Add `maps_with` method to BulkInsertableTask
Summary
As described in #434911 (closed), the BulkInsertableTask
class prunes non-unique data before ingestion. Doing so has a positive effect on performance,
and offloads some no-op updates from Postgres onto Rails. As a result, a pattern has emerged
where we manually group the returned data by unique attributes, and then use that data when
updating attributes in after_ingest.
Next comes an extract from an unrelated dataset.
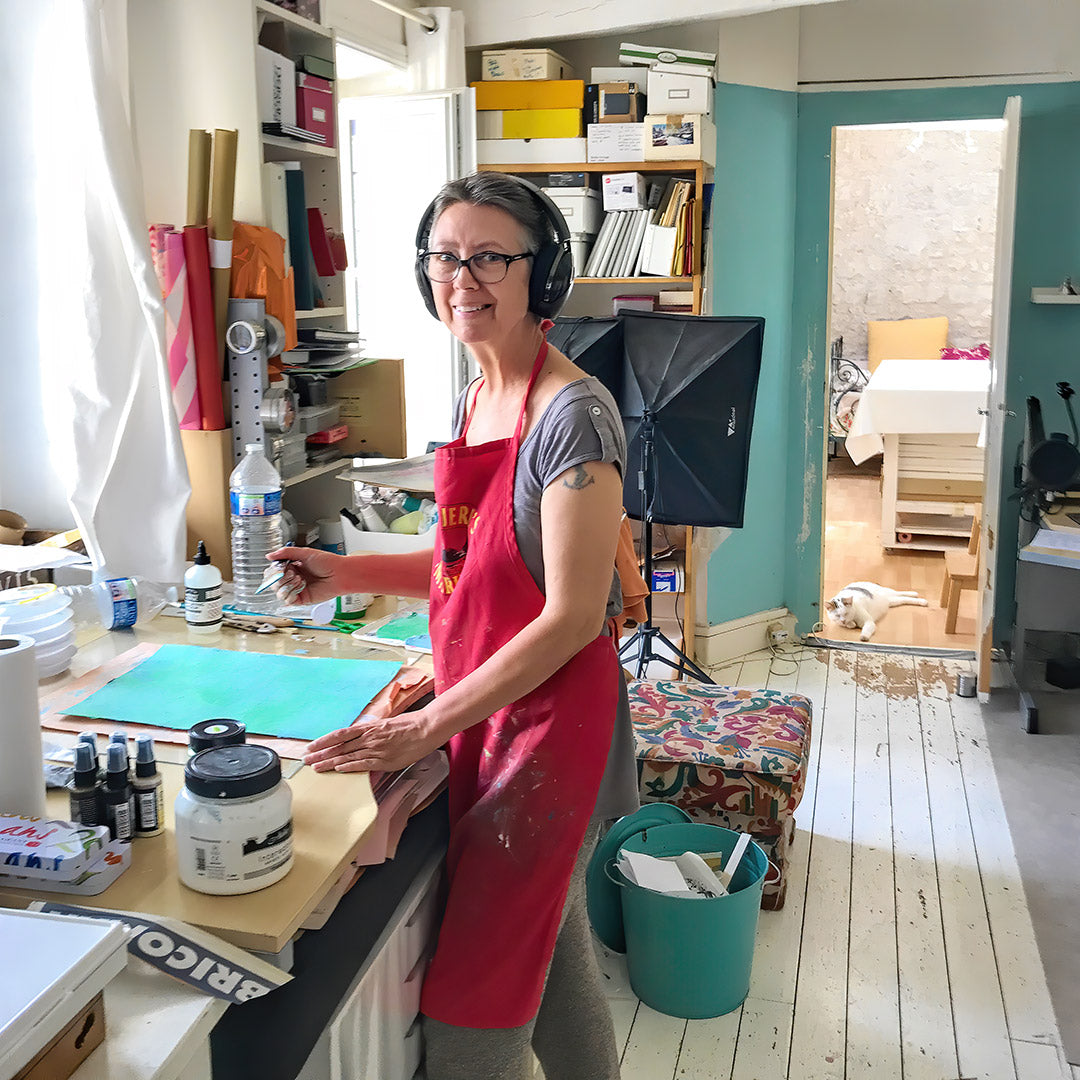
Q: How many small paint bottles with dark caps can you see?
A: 5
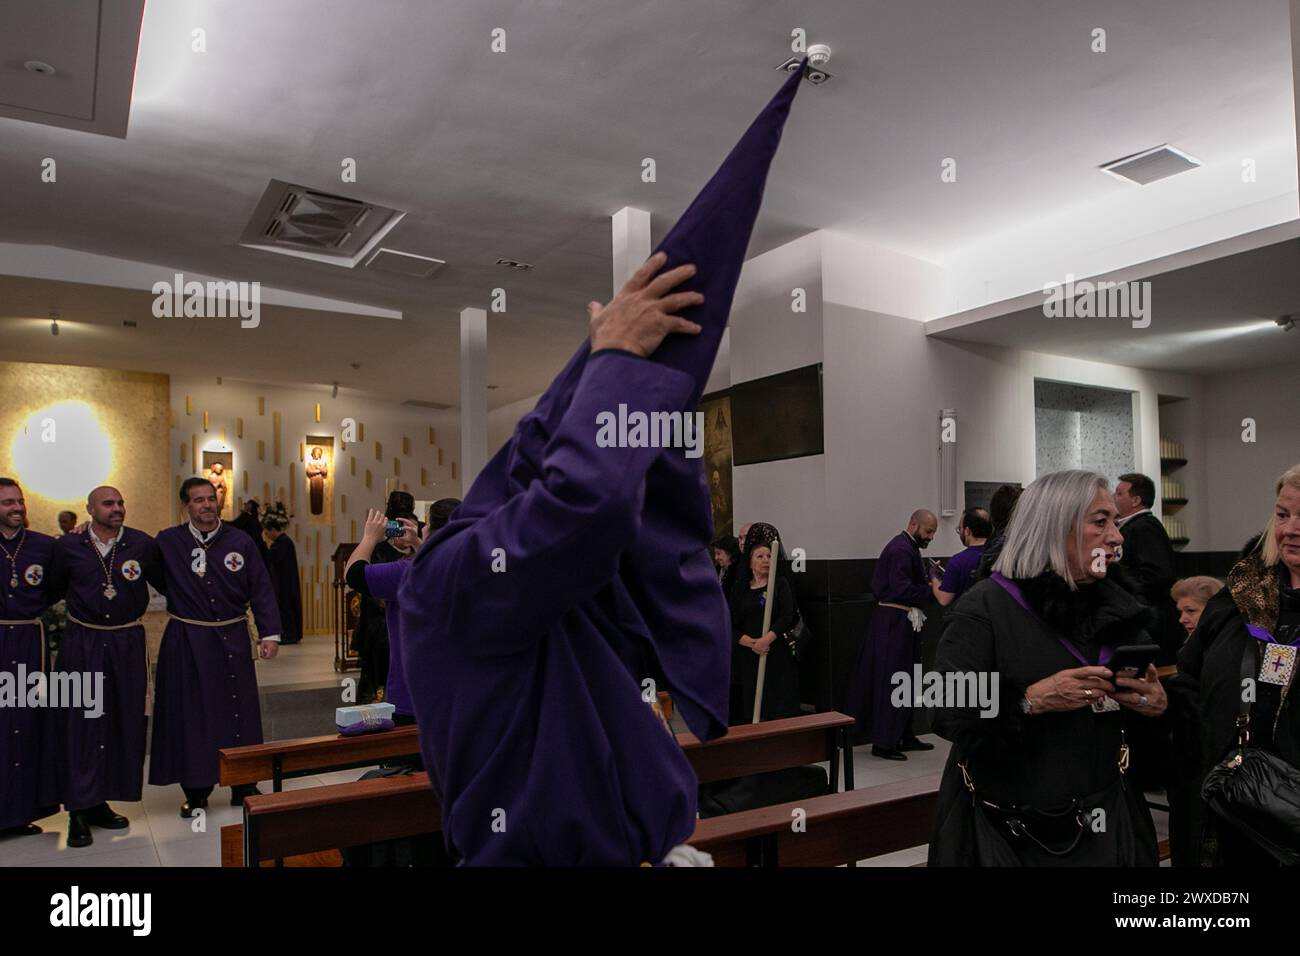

Unfortunately, this has become a more common pattern,
and forgetting to implement it has lead to silent failing, hard to debug issues.
Improvements
Implementing this in individual tasks leads to redundant code and does not scale.
Having a maps_with method in the module makes it possible for tasks to focus on
setting the attribute values, and alleviates the developer from having to remember about
this edge case.
Risks
- Increased CPU and memory usage from grouping attributes into a hash map.
- The tasks run as a background job, so the minimal increases in CPU and memory usage should not affect user facing features in a visible manner.
Involved components
Gitlab::Ingestion::BulkInsertableTask and classes that include this module.
One way to find this is via grep (ripgrep in this example):
➜ rg -l 'include Gitlab::Ingestion::BulkInsertableTask'
ee/app/services/package_metadata/ingestion/tasks/ingest_packages.rb
ee/app/services/package_metadata/ingestion/tasks/base.rb
ee/app/services/sbom/ingestion/tasks/ingest_sources.rb
ee/app/services/sbom/ingestion/tasks/ingest_occurrences.rb
ee/app/services/sbom/ingestion/tasks/ingest_components.rb
ee/app/services/sbom/ingestion/tasks/ingest_component_versions.rb
ee/app/services/sbom/ingestion/tasks/ingest_occurrences_vulnerabilities.rb
ee/app/services/security/ingestion/tasks/ingest_finding_pipelines.rb
ee/app/services/security/ingestion/tasks/ingest_finding_identifiers.rb
ee/app/services/security/ingestion/tasks/ingest_finding_evidence.rb
ee/app/services/security/ingestion/tasks/ingest_finding_signatures.rb
ee/app/services/security/ingestion/tasks/ingest_vulnerability_flags.rb
ee/app/services/security/ingestion/tasks/ingest_vulnerabilities/create.rb
ee/app/services/security/ingestion/tasks/ingest_finding_links.rb
ee/app/services/security/ingestion/tasks/ingest_identifiers.rb
ee/app/services/security/ingestion/tasks/ingest_remediations.rb
ee/app/services/security/ingestion/tasks/ingest_findings.rb
ee/spec/lib/gitlab/ingestion/bulk_insertable_task_spec.rb
Optional: Intended side effects
- Reduced error rates in transactions where duplicate maps exist.
- Reduced cognitive load on developers since they won't have to always defend against a known issue.